Pemerintahan dalam kapitalisme demokrasi seolah lupa akan semboyan 'dari rakyat, oleh rakyat dan untuk rakyat'. Nyatanya, rakyat diminta bersabar dengan lebih 'mengencangkan pinggang' atas berbagai kenaikan yang ada, bukan justru berempati dengan kondisi rakyat. Padahal, tanpa disuruh pun, selama ini rakyat menengah ke bawah juga telah menahan berbagai kebutuhan, karena ekonomi mereka sudah sulit. 

Islam Mengutamakan Kesejahteraan Rakyat

Berkebalikan dengan kapitalisme, sistem Islam mengajarkan bahwa kesejahteraan rakyat adalah yang utama. Pemerintah adalah pelayan bagi rakyat dan bertanggungjawab penuh atas kondisi masyarakat. Nabi Muhammad sallallahu alaihi wasallam bersabda, “Sayyid (pemimpin, pejabat, pegawai pemerintah) suatu kaum adalah pelayan (khadim) mereka.” (HR Al-Bukhari dan Muslim). 

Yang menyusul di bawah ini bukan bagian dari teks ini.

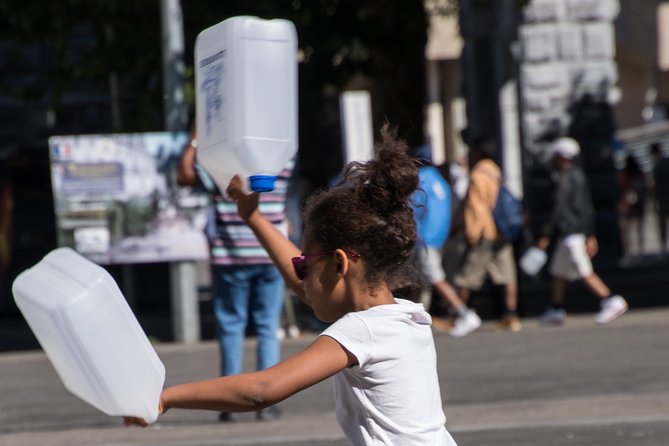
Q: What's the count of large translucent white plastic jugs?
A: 2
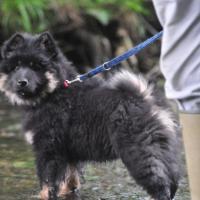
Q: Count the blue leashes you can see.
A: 1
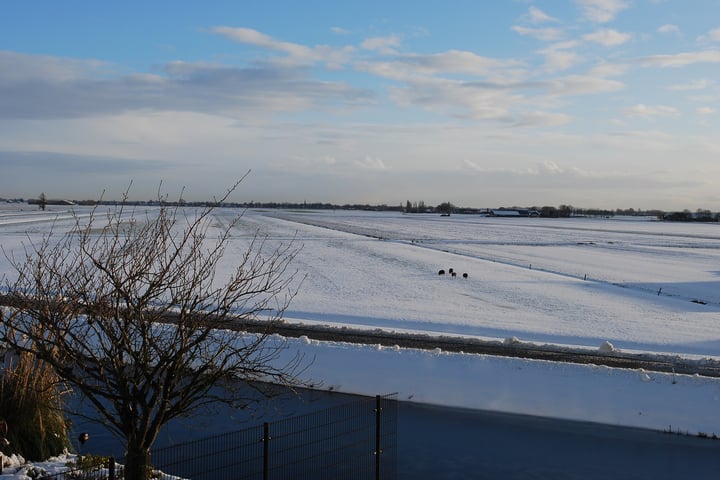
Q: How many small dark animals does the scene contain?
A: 4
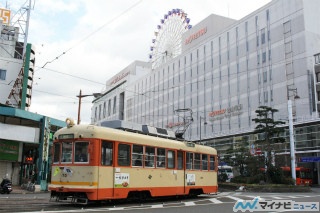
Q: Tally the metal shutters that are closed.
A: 1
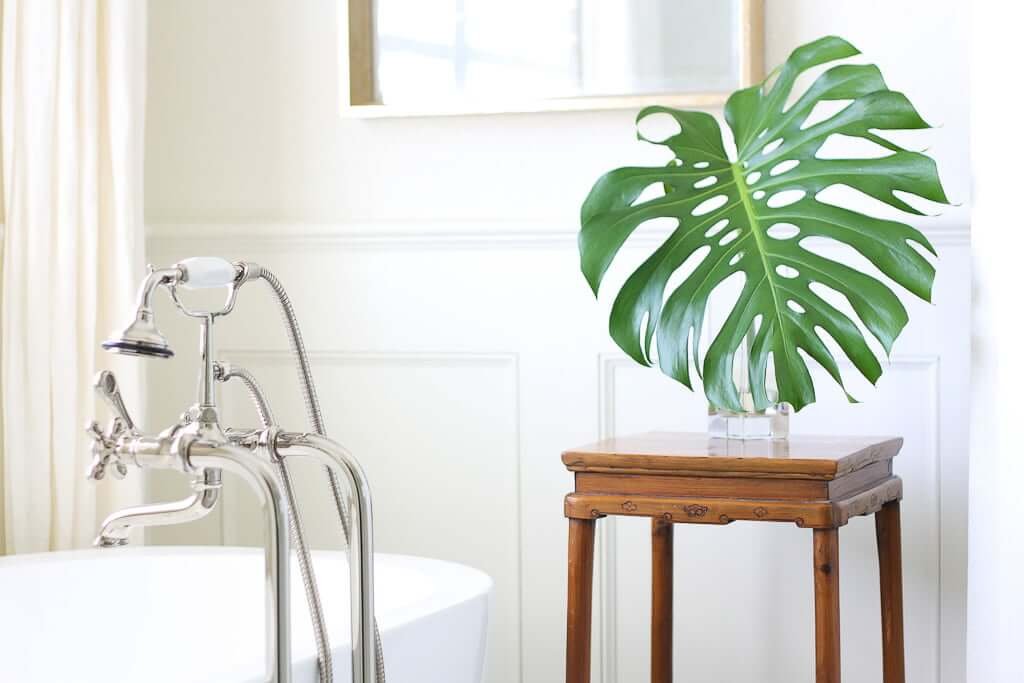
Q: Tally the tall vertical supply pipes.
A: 2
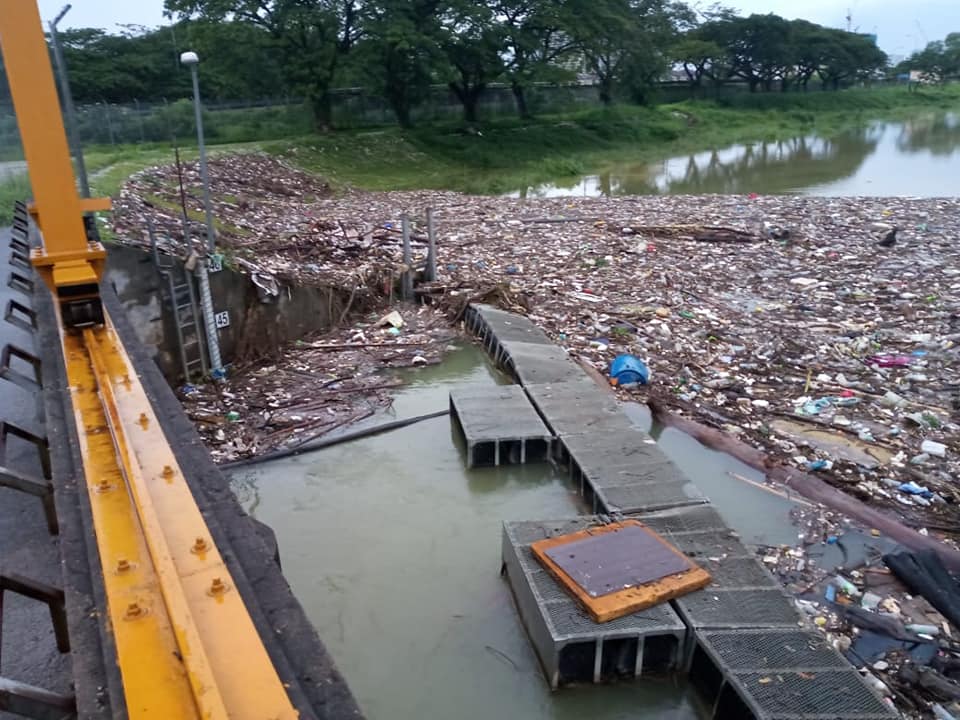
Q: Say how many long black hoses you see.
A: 1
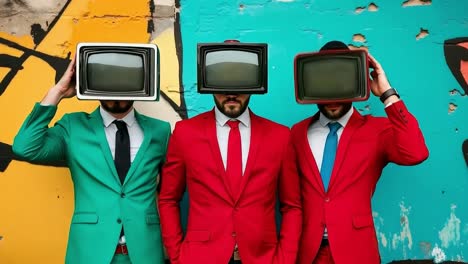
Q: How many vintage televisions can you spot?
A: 3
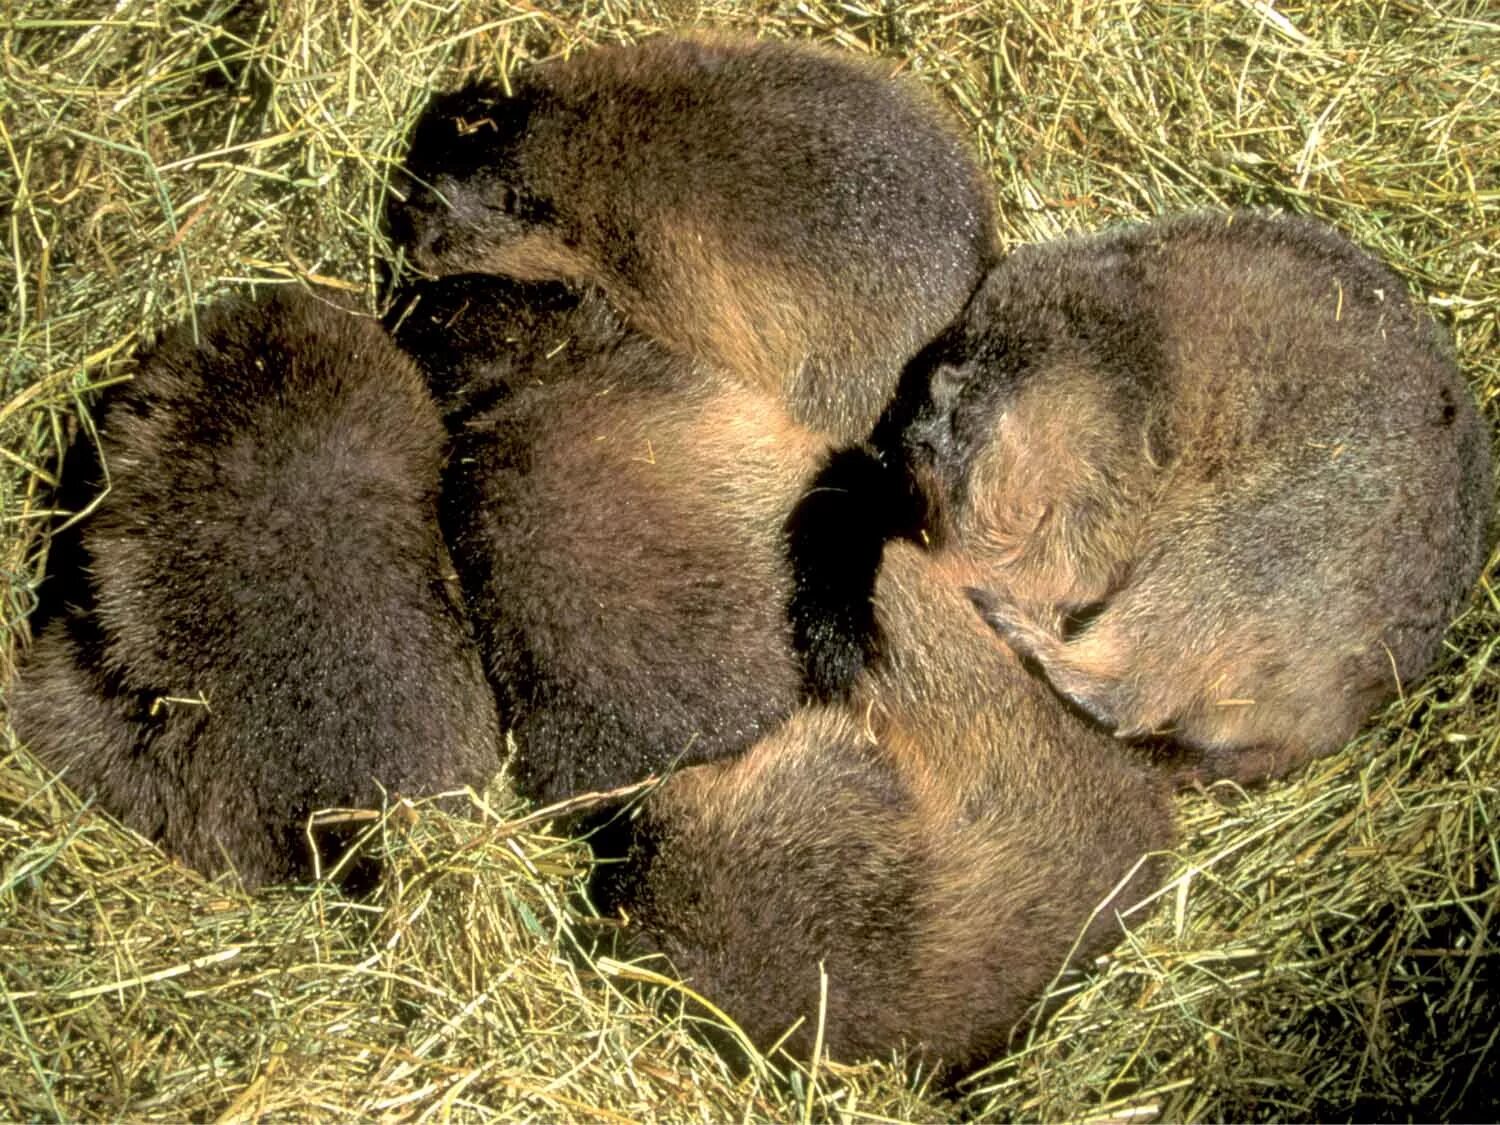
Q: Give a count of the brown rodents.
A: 5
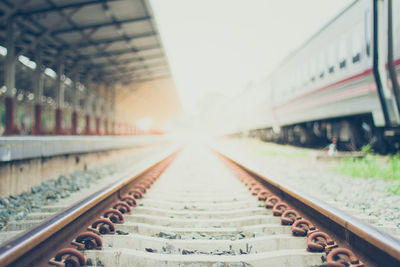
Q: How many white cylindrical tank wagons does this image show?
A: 0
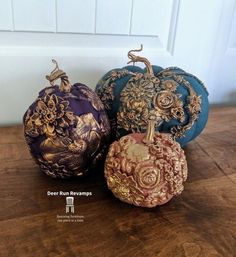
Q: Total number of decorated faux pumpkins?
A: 3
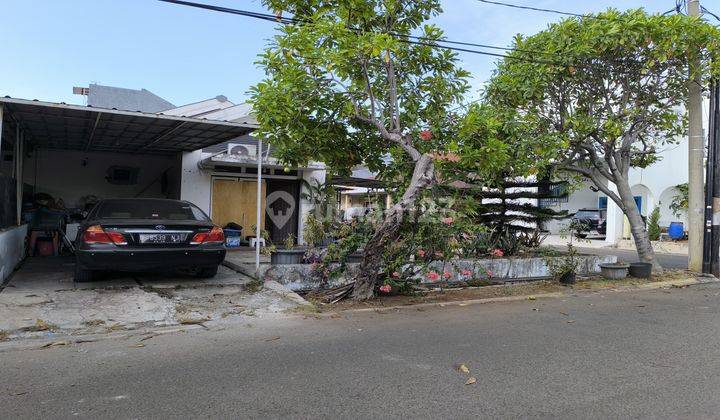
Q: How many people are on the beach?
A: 0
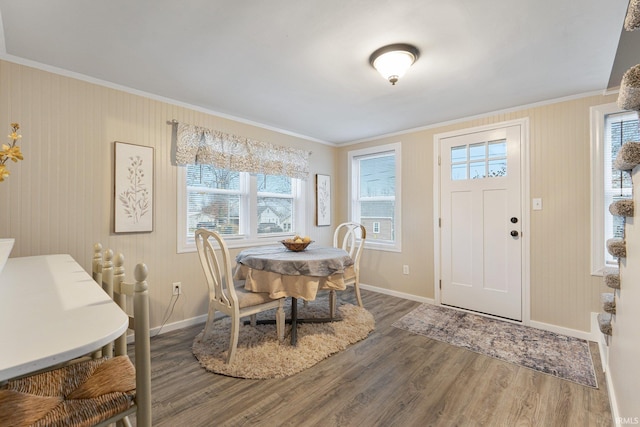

Dalam kepengurusan BBM atau sumber energi, Islam juga telah mengatur sedemikian rupa agar rakyat bisa menikmati dengan harga murah, karena hanya biaya produksi dan distribusi saja yang menjadi bebannya. Atau bahkan rakyat bisa mendapatkan secara gratis, jika biaya produksi dan distribusi ditanggung oleh negara, yang pembiayaannya diambil dari baitul mall. 

Apalagi, negeri ini kaya raya akan sumber SDA termasuk minyak bumi dan bahan bakar BBM, maka seharusnya bisa menerapkan secara Islam dalam pengelolaannya. Kemandirian sebuah negara dalam Islam juga sebuah keharusan, sehingga dalam menentukan harga bahan mentah tidak harus disesuaikan dengan asing. Jika bahan milik sendiri, produksi dan distribusi juga mandiri, maka sungguh negeri ini akan mampu mensejahterakan rakyat. Jika bisa mudah, kenapa dipersulit? 

Tidakah ingat doa Rasulullah shallallahu alaihi wasallam? 
“Ya Allah, barangsiapa yang diberi tanggung jawab untuk menangani urusan umatku, lalu ia mempersulit mereka, maka persulitlah hidupnya. Dan barangsiapa yang diberi tanggung jawab untuk mengurusi umatku, lalu ia memudahkan urusan mereka, maka mudahkanlah hidupnya.” (HR Muslim).